In piazza con Legambiente ci saranno molti dei produttori del Gruppo d’Acquisto Solidale attivo presso l’associazione: ecco i partecipanti di domenica:
Antonio Bernardi, dell’azienda agricola Clarabella, di Castellaneta Marina

Pasquale Germano, dell’omonima azienda agricola di Rotondella

Maria Stellato, titolare di azienda agro-zootecnica casearia di Chiaromonte

Giuseppe Bonora, dell’omonima azienda agricola di Castellaneta

Vita Maria Dibrizio, dell’omonima azienda agricola di Matera

Maria Casulli, del Nuovo Muretto di Putignano

Chiara Soluna, dell’associazione AgricoLa Leggera di Miglionico

Giacomo Linoci, di Linoci Melograno made in Italy, di Grottaglie

Nicola Ierinò, dell’omonima azienda agricola di San Mauro Forte

Maria Castoro, della Masseria La Fiorita di Matera
Ma torniamo al dossier, disponibile in versione integrale sul sito di LegambienteTaranto www.legambienteranto.it  . I dati di Stop pesticidi sono il frutto delle analisi condotte dai diversi laboratori pubblici italiani; come sempre, vale il principio del ‘chi cerca trova’ e così le maggiori irregolarità sono state riscontrate dai laboratori più zelanti, che conducono il maggior numero dei controlli (Lombardia e l’ottima Emilia Romagna) contemplando il più alto numero delle sostanze da ricercare. Mancano invece all’appello i dati della Calabria, che non ha fornito alcuna informazione, e della regione Toscana, che ha fornito i dati in maniera disaggregata, non assimilabile al resto del rapporto. La regione Puglia ha rilevato 20 irregolarità tra cui 6 su campioni di melograno provenienti dalla Turchia.

Anche quest’anno, la quantità dei residui di pesticidi che le Agenzie per la Protezione Ambientale e Istituti Zooprofilattici Sperimentali hanno rintracciato nei prodotti da agricoltura convenzionale, nei prodotti trasformati e miele, resta elevata: salgono leggermente i campioni irregolari (1,2% nel 2015, erano lo 0,7% del 2014); mentre i prodotti contaminati da uno o più residui contemporaneamente raggiungono il 36,4% del totale, più di un terzo dei campioni analizzati (9608 campioni), in leggero calo rispetto al 2014 (41,2%). La percentuale di campioni regolari senza alcun residuo invece, in leggero rialzo rispetto al 58% del 2014, si attesta al 62,4%.

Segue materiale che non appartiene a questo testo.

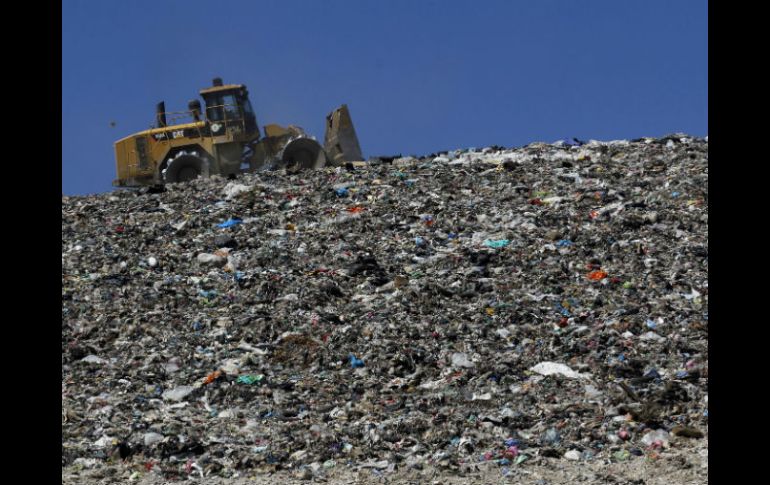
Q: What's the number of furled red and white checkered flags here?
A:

Tra i casi eclatanti, si arriva a combinazioni di 21 residui in un campione di foglie di tè verde, di cui 6 superano il limite di legge (Buprofezin, Imidacloprid, Iprodione, Piridaben, Triazofos, Acetamiprid) e 14 residui in un campione di semi di cumino, di cui 9 superano il limite (Carbendazim, Esaconazolo, Imidacloprid, Miclobutanil, Profenofos, Propiconazolo, Tiametoxam, Triazofos, Acetamiprid), poi le ciliegie con 13, le lattughe e i pomodori con 11 e l’uva con 9 principi attivi. La frutta è il comparto dove si registrano le percentuali più elevate di multiresiduo e le principali irregolarità:  uva, fragole, pere e frutta esotica (soprattutto banane) sono i prodotti più spesso contaminati dalla presenza di residui di pesticidi.

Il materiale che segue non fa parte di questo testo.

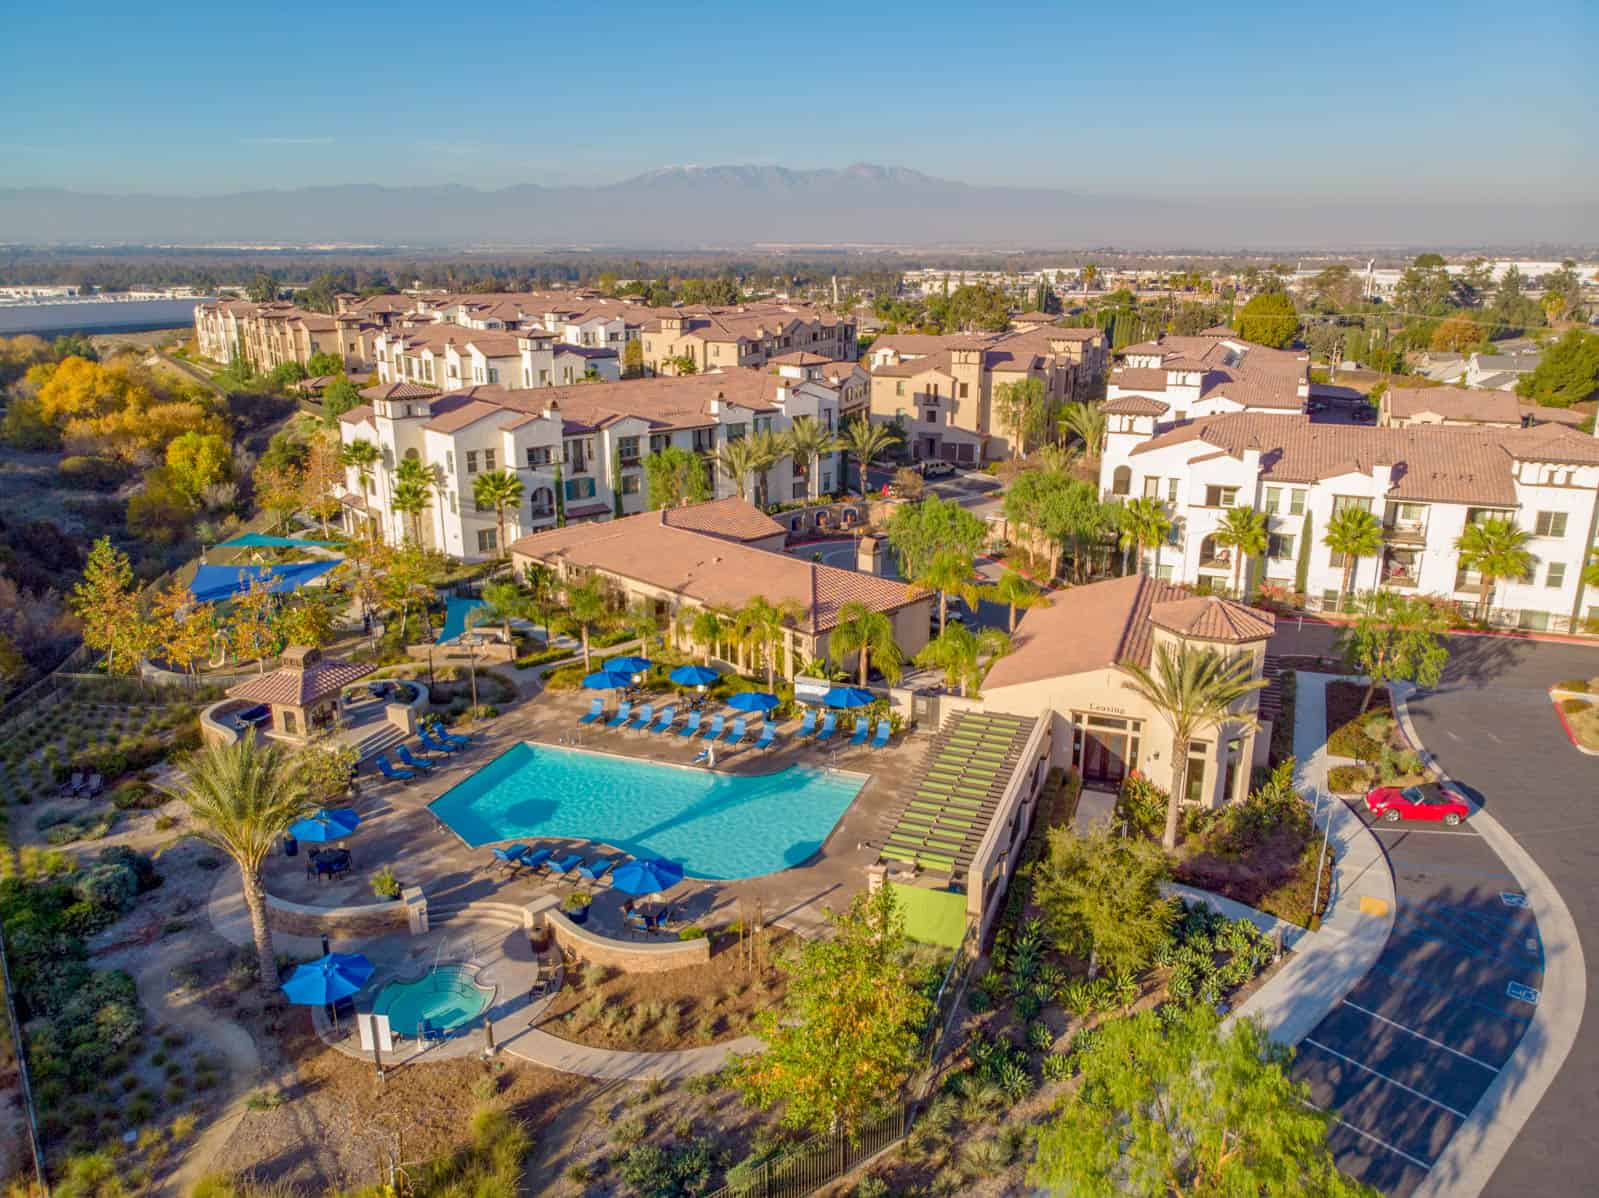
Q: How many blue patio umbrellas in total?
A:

Il massiccio impiego di pesticidi non ha ricadute significative solo sulla salute delle persone. Una maggiore attenzione deve essere rivolta anche alle ricadute negative sull’ambiente. Nuove molecole e formulati sono stati immessi sul mercato senza un’adeguata conoscenza dei meccanismi di accumulo nel suolo, delle dinamiche di trasferimento e del destino a lungo termine nell’ambiente. Occorre valutare meglio gli effetti in termini di perdita di biodiversità, di riduzione della fertilità del terreno, di accelerazione del fenomeno di erosione dei suoli. Per le sostanze su cui non esiste ancora un parere unanime del mondo scientifico sui rischi, come per il famoso Glifosato, dovrebbe valere il principio di precauzione e il divieto di utilizzo. Tra le sostanze attive più frequentemente rilevate: il Boscalid, il Penconazolo, l’Acetamiprid, il Metalaxil, il Ciprodinil, l’Imazalil e il Clorpirifos,  sostanza riconosciuta come interferente endocrino, cioè capace di alterare il normale funzionamento del sistema endocrino e dannoso per l’organismo.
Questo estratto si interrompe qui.